IncomeTaxCanada.net is pleased to offer free practical expert advice on money and income tax topics for Canadian taxpayers and small businesses. The information should save you time and money when you next prepare and netfile your income tax return.

tax refund faster with ufile

TAXFlash News from IncomeTaxCanada.net

Jim Maroney Jim Maroney

:: Mutual fund investing comes at a cost … upfront and backend sales charges that can reduce your real return on investment (ROI)

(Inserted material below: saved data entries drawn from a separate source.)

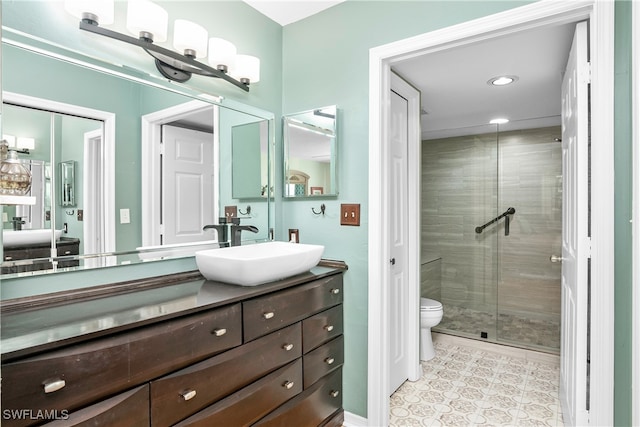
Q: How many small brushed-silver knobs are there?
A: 10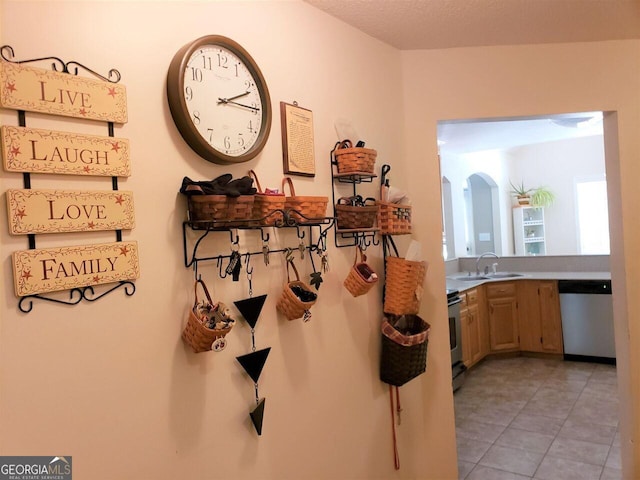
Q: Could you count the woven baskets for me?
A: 11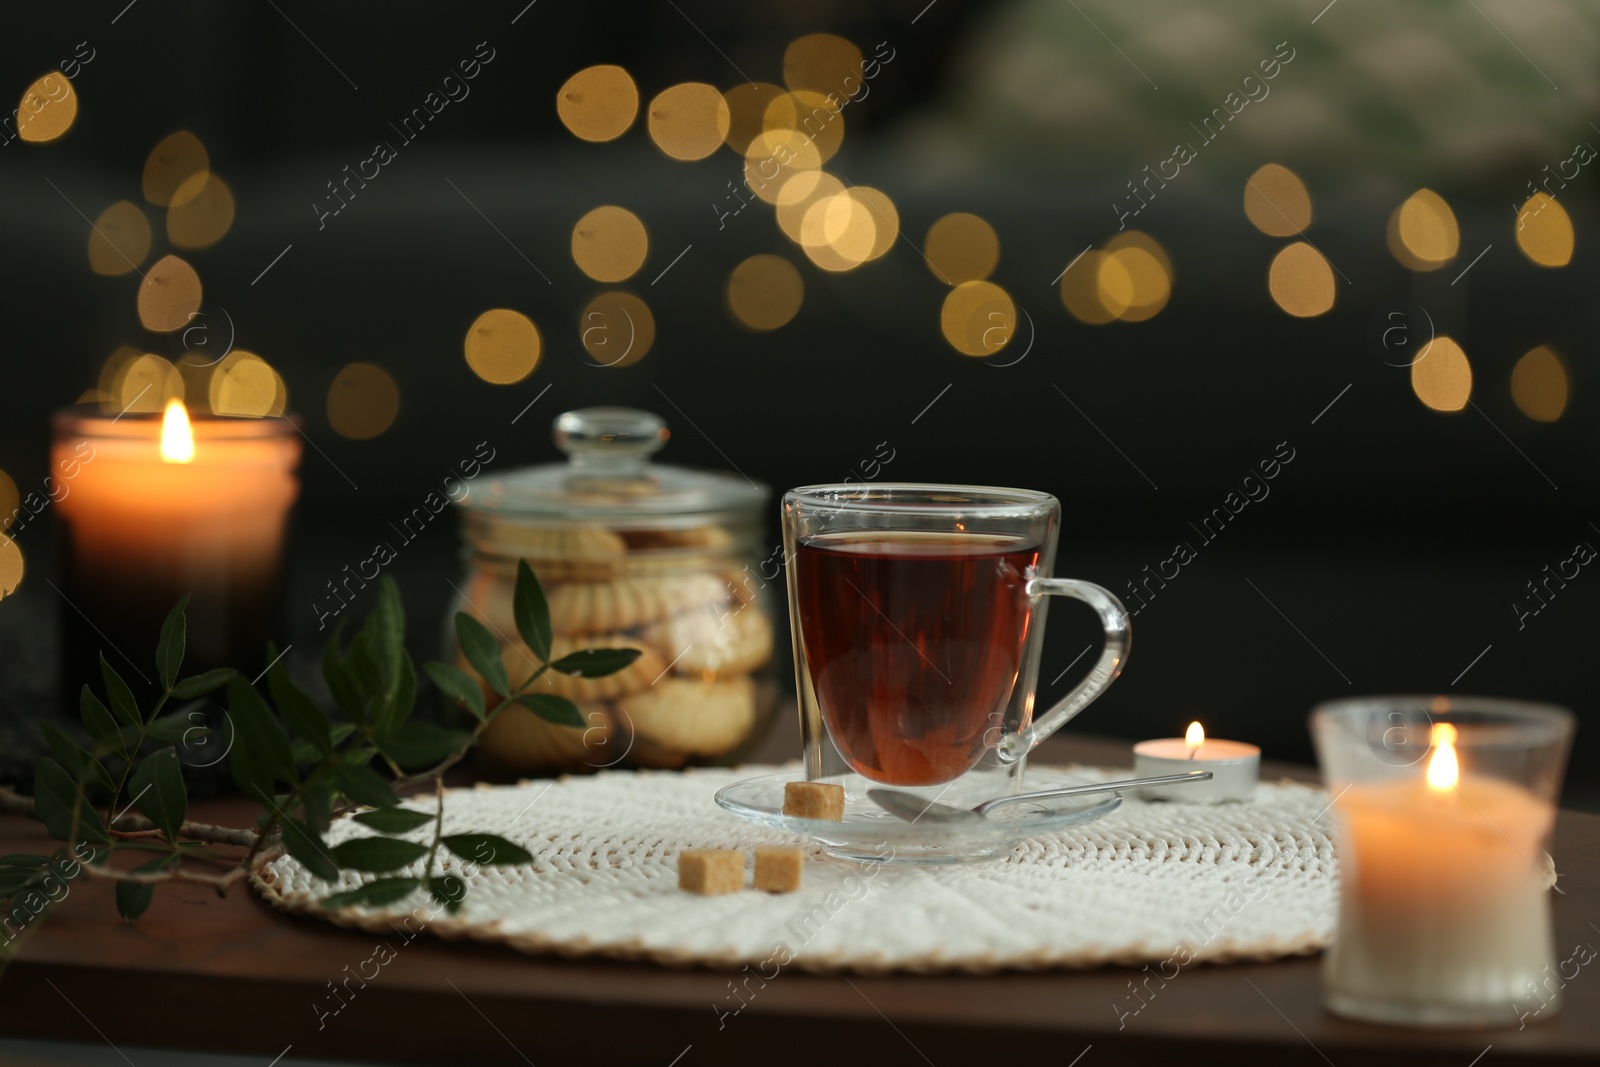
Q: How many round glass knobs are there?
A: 1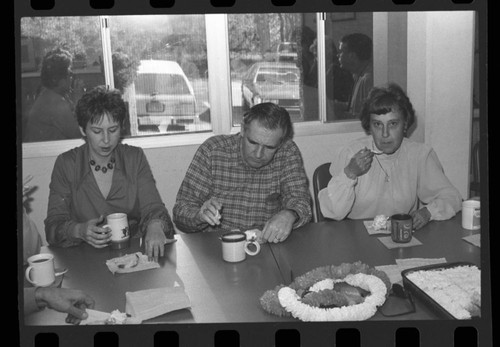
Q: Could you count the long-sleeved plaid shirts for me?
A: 1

:: At its most basic level, mutual fund investing is really quite simple – a large group of people, with more or less the same investment objective, contribute money to a “fund” that pays a professional manager to purchase and otherwise manage a variety of investments on behalf of the fund. Investors, particularly small investors, are thought to benefit by achieving broader diversification than they could on their own while tapping into the superior returns achieved by expert management. This all sounds fine and dandy but mutual fund investing comes at a cost.

The first cost mutual fund investors are likely to encounter arises at the time of purchase. Investors are usually given a choice in how this cost, known as a “sales charge”, is paid. In simple black and white, investors can choose to pay the sales charge at the time of purchase or at a future date when the mutual fund units are sold.

The upfront sales charge is generally referred to as a front-end load in mutual fund lingo. Front-end loads are deducted from the amount invested and paid to your financial advisor as a commission. Say, for example, you decide to invest $1,000 and pay a front-end load – the actual amount of your investment will be something less than $1,000 because part of this amount will be used to pay for the front-end load.

The size of a front-end load can vary depending on the type of fund, the amount invested and other factors. For example, AIC charges 6 per cent of the amount invested ($60 per $1,000) for its regular mutual funds and 3 per cent for money market funds. CI Funds, use a front-end load that varies depending on the amount invested – 5 per cent for investments under $25,000 declining to 1 per cent for investments of $250,000 or more.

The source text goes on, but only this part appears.